Возникали и другие признаки, подтверждающие, что замысел включения этих земель в состав России реален. Корфа, а за ним и Салтыкова сочли слишком мягкими правителями; раздавалось немало голосов, осуждавших их политику{912}. Был выпущен манифест, возвестивший о назначении на их место Василия Суворова, которому было поручено твердо стоять на страже интересов своей армии. Его солдатам более не дозволялось помогать местным жителям в их повседневных трудах. Вспомнили также о рекрутском наборе пруссаков, за это взялись всерьез: Елизавета более не желала терпеть, чтобы одни лишь ее подданные несли на своих плечах тяготы войны. Отныне Восточной Пруссии полагалось поставлять солдат в русскую армию. Две сотни молодых людей дезертировали, их семьям пришлось выплачивать большой штраф — 200 талеров за человека{913}! Новому правителю надо было навести порядок в администрации и повысить налоги, выплачиваемые в пользу России. В противоположность Корфу он проявлял непреклонность: всякого, кто упорствовал и не платил, подвергали аресту как преступника. Цены за наем саней, повозок и экипажей для русской армии были понижены вдвое; население впервые после разгрома не на шутку ощутило на себе гнет русской оккупации{914}.

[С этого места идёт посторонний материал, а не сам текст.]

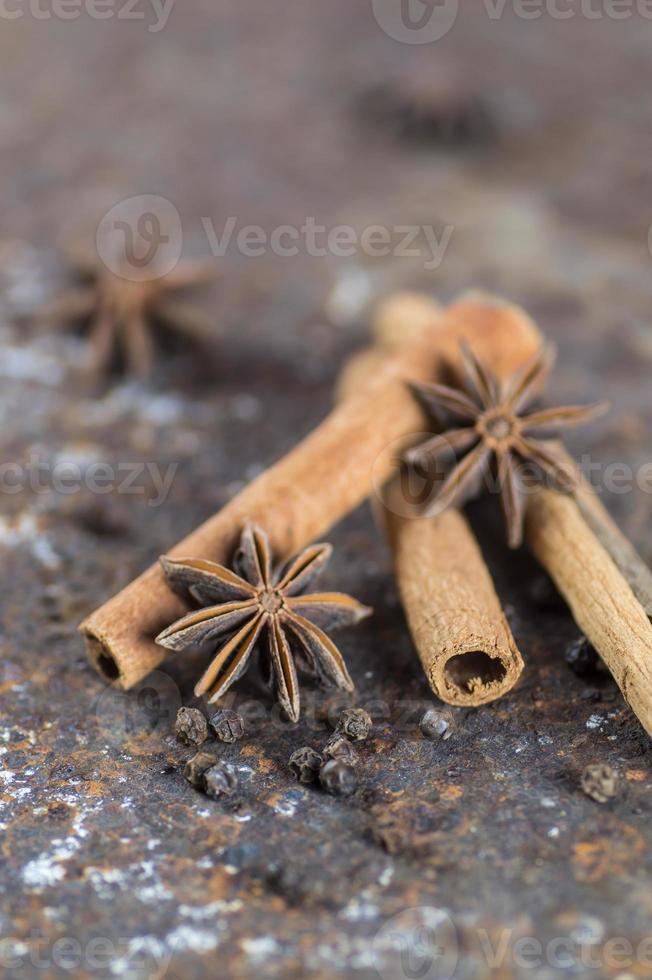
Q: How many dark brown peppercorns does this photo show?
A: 11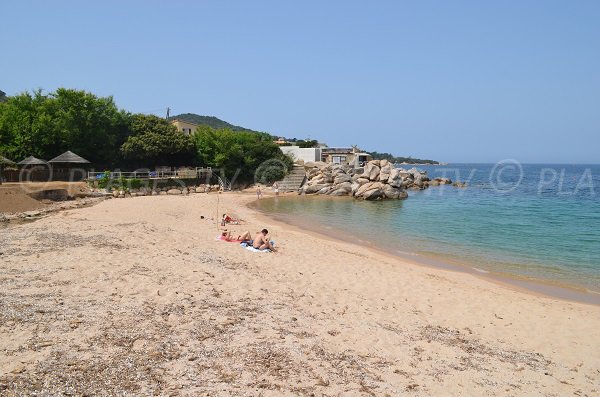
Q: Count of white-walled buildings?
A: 1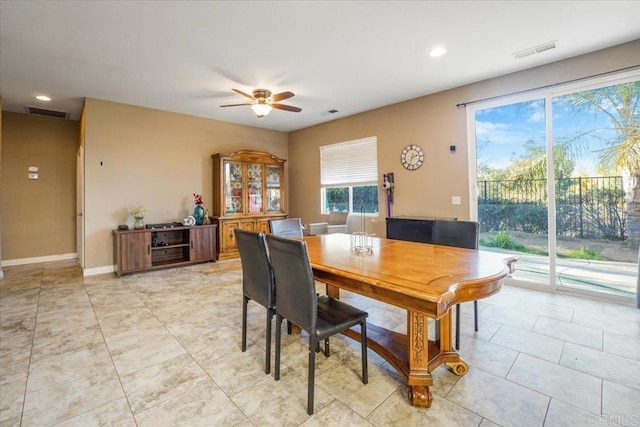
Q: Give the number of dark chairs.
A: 4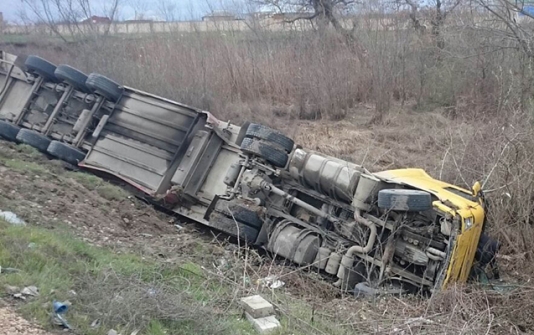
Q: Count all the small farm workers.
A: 0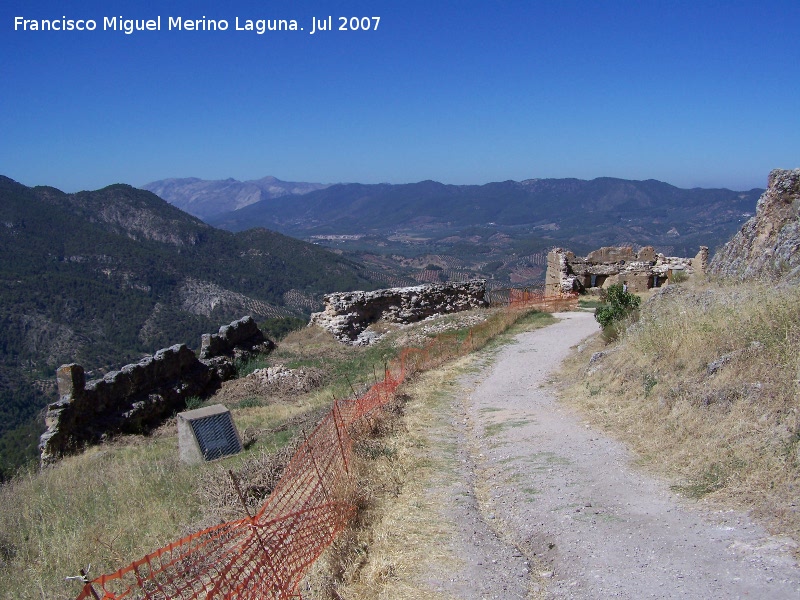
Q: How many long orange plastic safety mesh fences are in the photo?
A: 1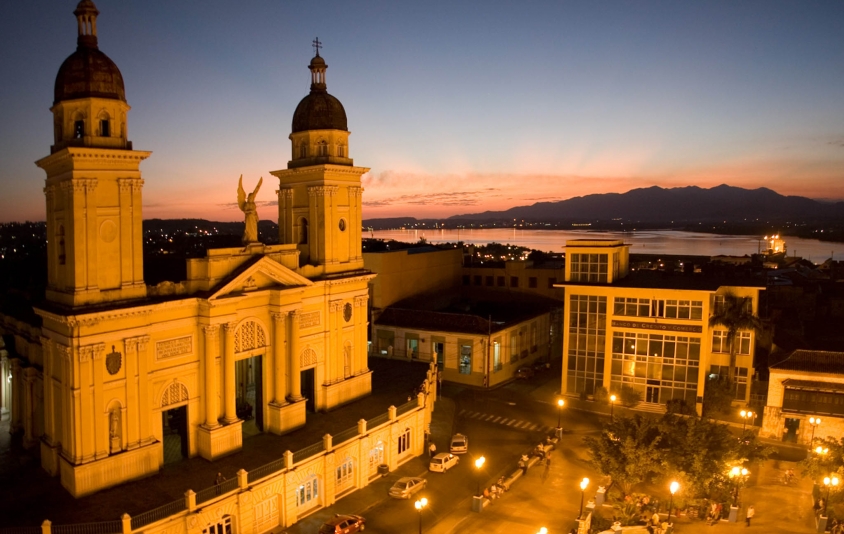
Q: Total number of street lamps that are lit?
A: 12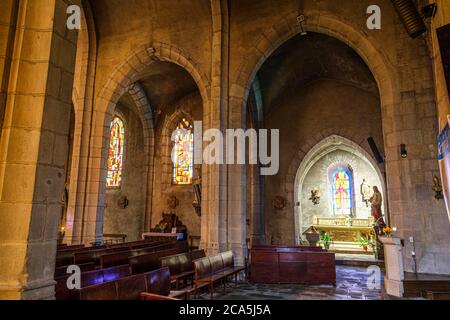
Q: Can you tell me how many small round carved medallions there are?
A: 3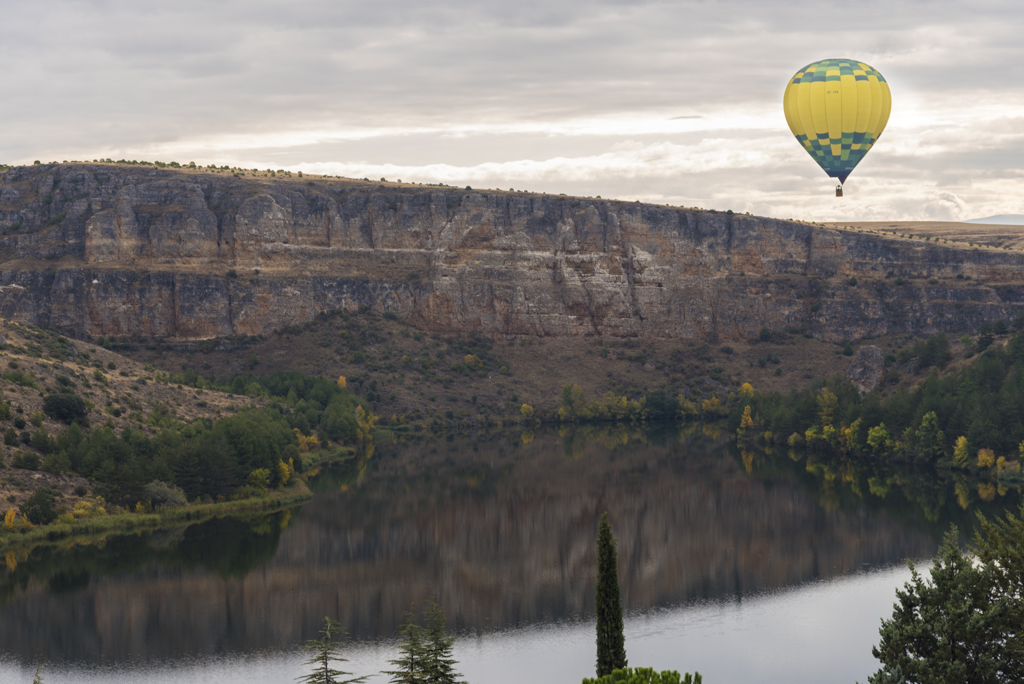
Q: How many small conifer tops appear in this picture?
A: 3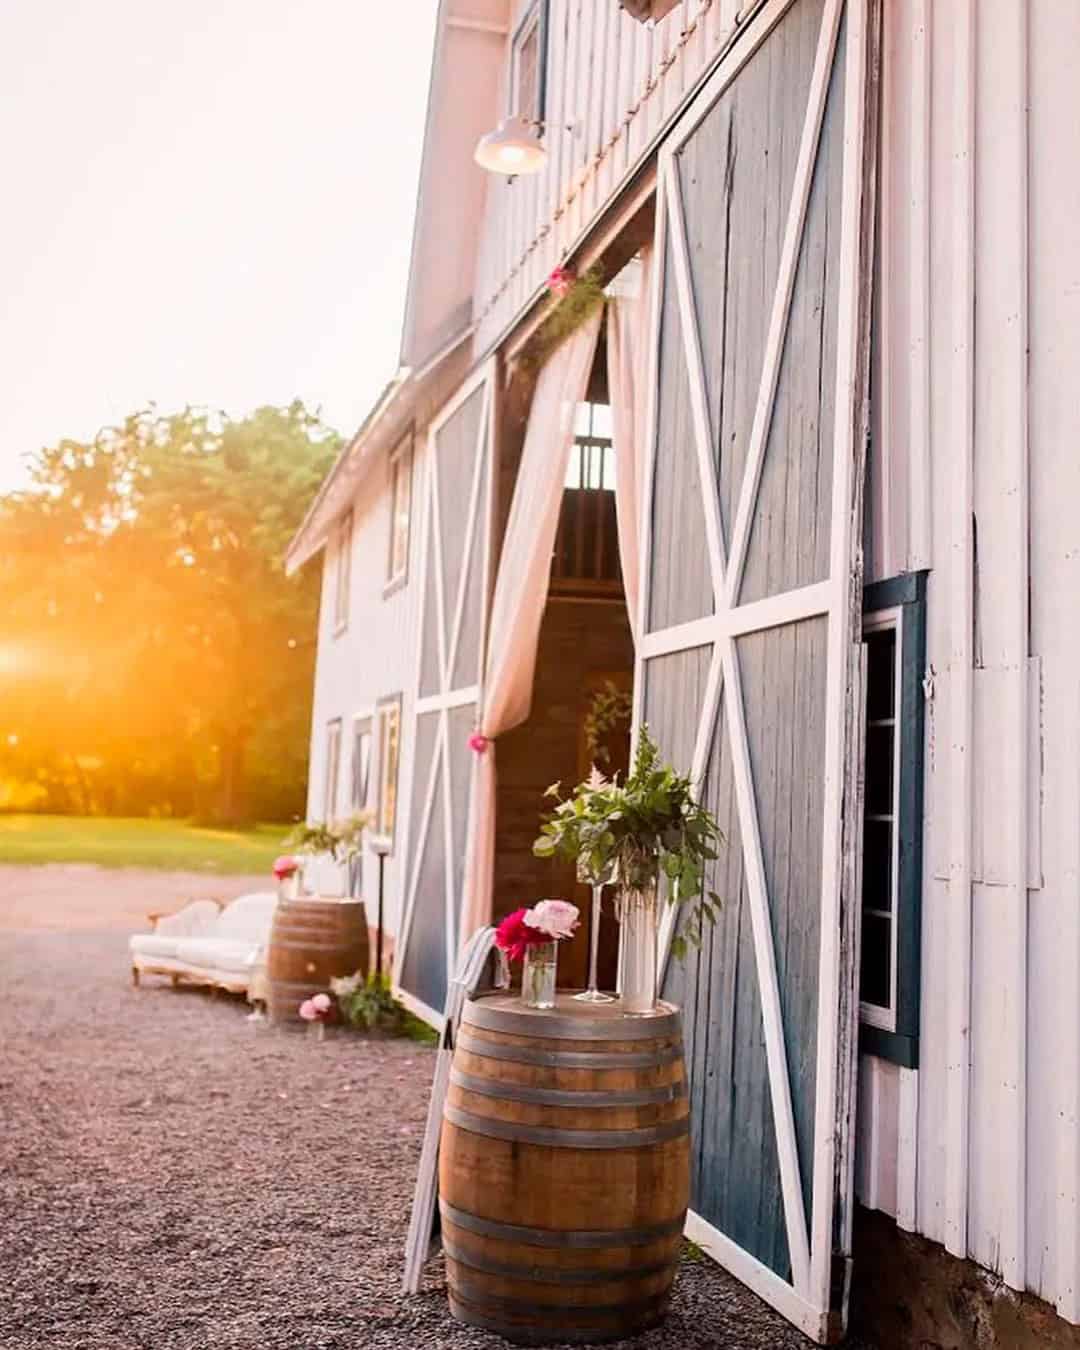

Кончина Елизаветы, наступившая 25 декабря 1671 года (по новому стилю 5 января 1762 года), положила конец всем этим намерениям. Фридрих объявил, что готов оставить провинцию в руках нового русского императора, своего тайного союзника, вплоть до подписания всеобщего мирного договора{915}. Суворова Петр III сместил, заменив Паниным, получившим задание подготовить отвод войск. Болотов вместе с большой компанией молодых офицеров возвратился на родину; отъехав на две версты от Кенигсберга, он оглянулся и в последний раз с нежностью, любовью и благодарностью посмотрел на город. Он увозил с собой целую библиотеку, собранную за время пребывания в Восточной Пруссии, важнейшее для русских приобретение{916}. 13 (24) апреля 1762 года Петр III подписал мир с Фридрихом; он возвратил ему Восточную Пруссию безо всяких условий. Кенигсберг и окружающие его земли вновь стали собственностью Гогенцоллерна. Но тот, исполненный злобы к местному населению, которое, на его взгляд, оказалось чересчур податливым, решил, что больше никогда ноги его там не будет.